Russian singer and musician (born 1972)

Nike Borzov (Найк Борзов, born Nikolai Vladimirovitch Barashko, Николай Владимирович Барашко; 23 May 1972 in Vidnoe, Moscow Oblast) is a Russian singer and musician.

Borzov gained major popularity in 2000 after the popularity of the songs "Tri Slova" [Three Words] and "Loshadka" [Little Horse] (which was censored by some Russian radio stations due to the use of the word cocaine).

== Biography ==
At the age of 14, Nike organized a punk band Infection, which existed until 1992. The band recorded two full-length studio albums Masturbation in 1990 and Hole for the Navel in 1992.

In parallel, Nike took an active part in various projects (Mesopotamia, Platonic Prostitution, Buufet, Died, Special Nurses, Norman Bates Fan Club and others), and also spoke with Khui zabey. He served two years in the army: "I have not learned anything during this time, I have never even fired from an automatic machine, although I went with him in an outfit, I knew how to assemble and disassemble".

He became more popular he left Infection, changing his style from punk to psychedelic rock.

In 1995, the magazine New Hot Rock described his work: "He sings extremely emotional and romantic songs of a kilometer length, burdened with arranging beauties, but generally inclined to the hysterical-melancholic stylistics The Cure. The core of the group is Nike himself and his drummer Lev Kostandian. One of the main hits is the eleven-minute hymn "Madness, Deceit and Little Piece of Love".

In 1997, along with the release of the album Puzzle, the song "The Horse" hit the rotation of the radio stations, provoking the public's anticipated interest and heated discussions. According to the plot of the composition, a small horse carries cocaine. In his own comments, the musician explains the meaning of the song: "A person drives themselves into certain frames, thinks out a certain order of things, which later can not change. He has responsibilities: a family that needs to be supported, work that you need to go to support a family, a dacha on which you need to do something every week, a car in which you have to pick one to go to that very dacha, etc. A man is a work horse, a horse man, a cart carrying his own happiness, a horse carrying cocaine." After several bans on the air, the word cocaine was replaced with different sounds and other words, for example clay, niacoc (cocaine on the contrary), which again was a win-win producer's move, as it attracted even more unhealthy interest of the public to "forbidden" and now encrypted topics. According to Nike, the song was written during army service and "was dictated by the circumstances in which I existed there." Nike claims that he did not try cocaine, but instead prefers sports and fishing. "I just used a word that I liked. It was possible to use any other "lines" in the song, but, in my opinion, cocaine fits better". In 2000, his fourth studio album, Superman was released.
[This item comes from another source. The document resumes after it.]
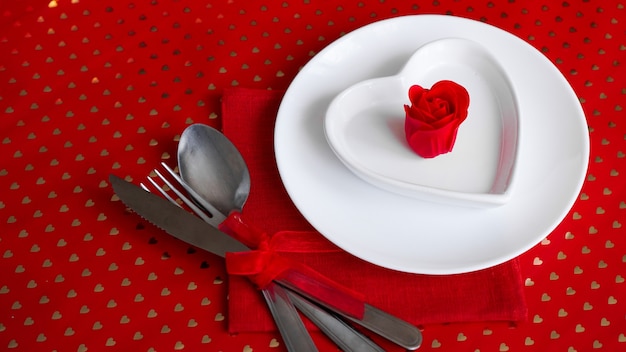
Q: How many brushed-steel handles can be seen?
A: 3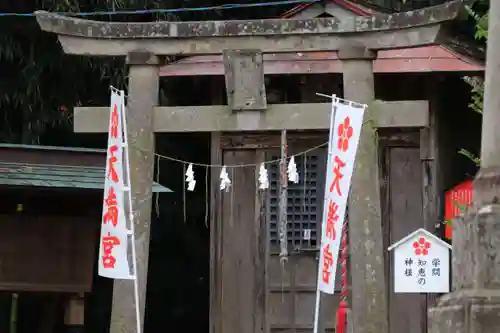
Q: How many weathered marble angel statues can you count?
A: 0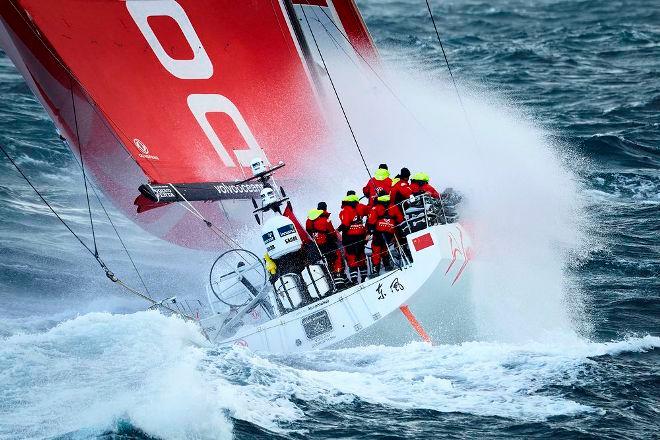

After a fairly successful album Splinter, released in 2002, the singer for a few years fell silent, devoting himself to family and various outside projects. For example, in 2003 he performed the main role in the play Nirvana by Yuri Grymov, where he played Kurt Cobain.

In January 2008, the musician presented to the public the song "Wind", a fast melodic song with dark romantic lyrics, which Abanin Michael was immediately removed the video. The video got into the rotation of the TV channel "A-One", The Internet version of the video soon appeared on the website of the magazine Poster. In November 2008, he finished recording the original soundtrack to the audiobook of Hunter S. Thompson's Fear and Loathing in Las Vegas: A Savage Journey to the Heart of the American Dream, which he himself had announced in tandem with Arkhip Ahmeleevym.

== Name and pseudonym ==
In a 1998 episode of the programme Anthropology, Nike Borzov told Dmitry Dibrov that the name Nike was a pseudonym.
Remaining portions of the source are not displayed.